I worry that the anger and energy of people who have
been repressed for years by puppet dictators is being
siphoned off, carefully defused, while the West jockeys
to retain the status quo one way or another and replace
the old despots with a more streamlined, less obvious
form of despotism. The last I heard, people were
beginning to gather in
Tahrir Square again…
Dinyar Godrej:
Surges of people power, as in Tunisia and Egypt, and
earlier in the Philippines, are capable of forcing
climactic moments and sudden change.
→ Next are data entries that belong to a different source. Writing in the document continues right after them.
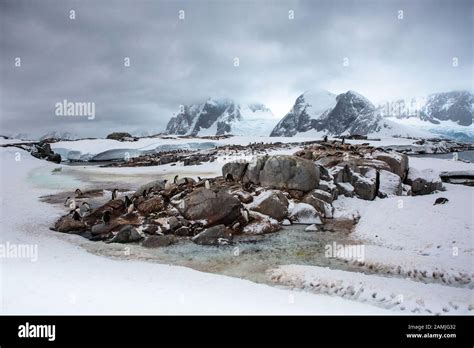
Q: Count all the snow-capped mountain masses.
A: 3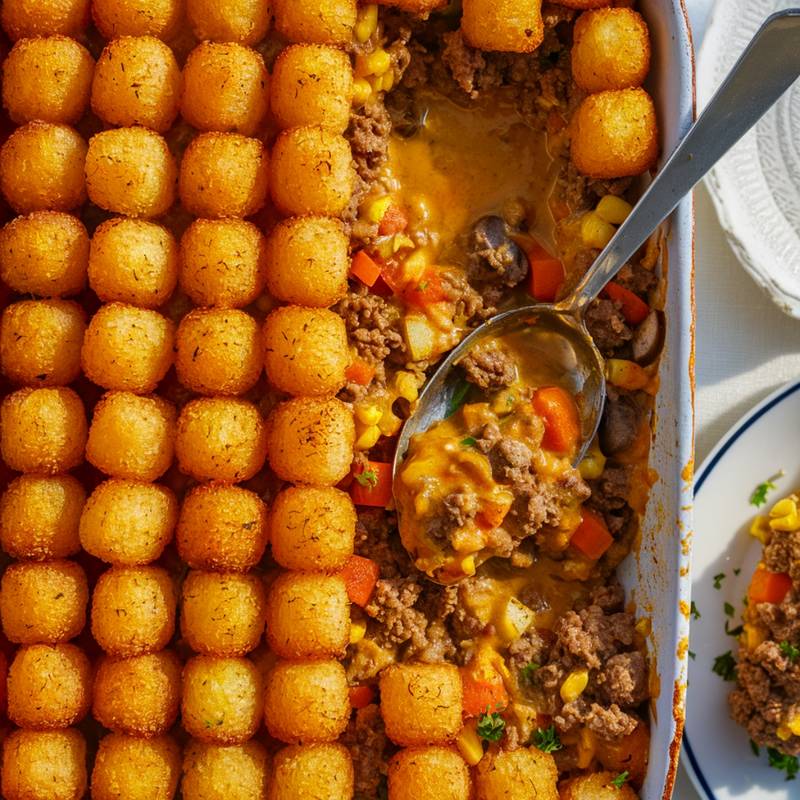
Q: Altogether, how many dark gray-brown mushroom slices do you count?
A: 3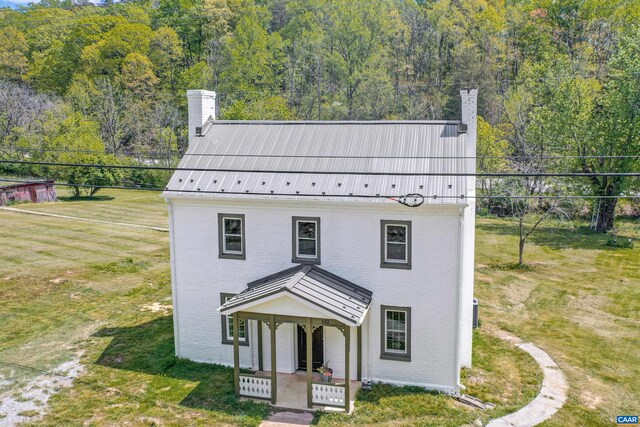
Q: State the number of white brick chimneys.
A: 2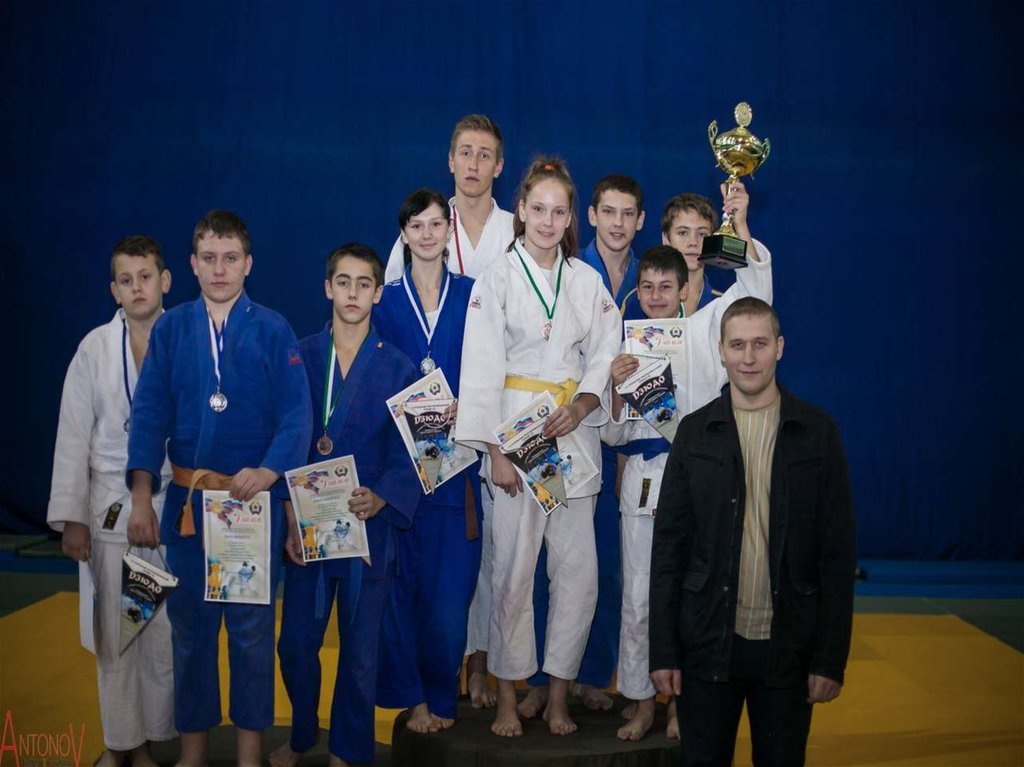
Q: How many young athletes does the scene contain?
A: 9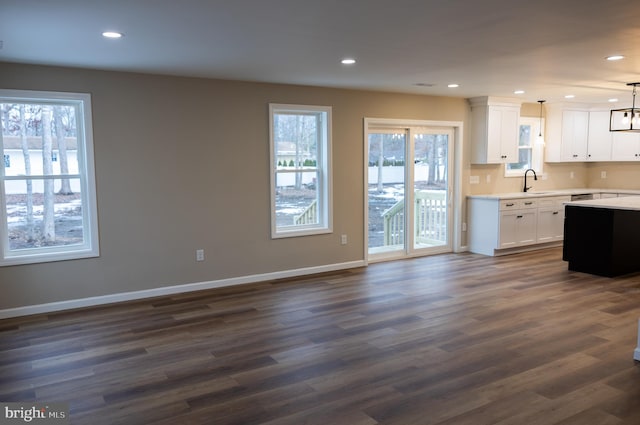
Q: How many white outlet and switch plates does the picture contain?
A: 8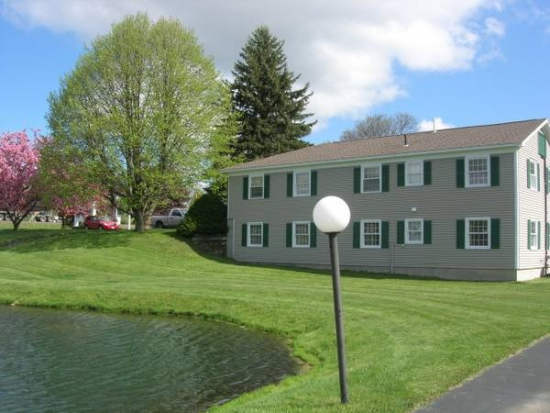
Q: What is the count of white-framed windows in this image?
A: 12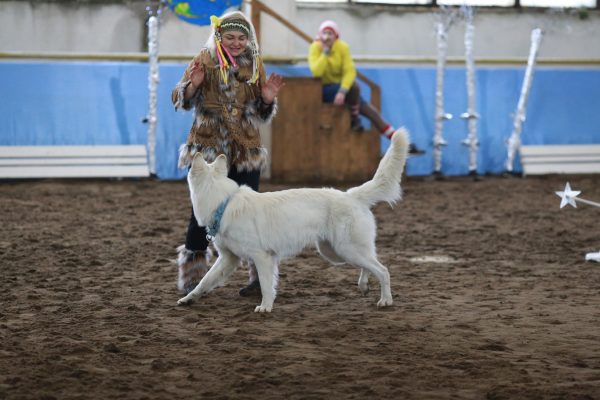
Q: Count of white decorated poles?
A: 4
But the aftermath
often sees a return to old systems and old corruptions.
Why is human social organization so resistant to the
change we yearn for?
Arundhati Roy:
While people in these countries lived under repressive
regimes and yearned for democracy, perhaps they didn’t
know that real democracy has been taken into the
workshop and replaced by the market-friendly version,
which is a far more sophisticated form of despotism, not
easy for beginners to decode. It might take a little
time for people to realize they’ve been sold the wrong
model. But meanwhile they have fought heroic street
battles, faced down tanks, celebrated victory. They’ve
been applauded all the way, while they let off steam.
For them to build up that head of steam again isn’t
easy. It’ll take years. Human society isn’t resistant to
change: it wants change; but sometimes it isn’t smart
enough to get what it wants.
Dinyar Godrej:
Another world is possible. What are the ways in
which we can make it likely?
Arundhati Roy: To
work out the complex ways in which we are being conned
and corralled into being ‘good’. To realize we’re on our
own. Help won’t come. We have to conserve energy, know
how and where and when to deploy it. We have to fight
our own battles. Ask the Sri Lankan Tamils what it feels
like when the chips are down and the ‘international
community’ slinks away while your people are slaughtered
and then returns to cluck and commiserate in
hollow ways.
Source:
Newint
Dinyar Godrej—Indian-born—is
a former editor of
New Internationalist, works as a freelance
journalist based in Europe.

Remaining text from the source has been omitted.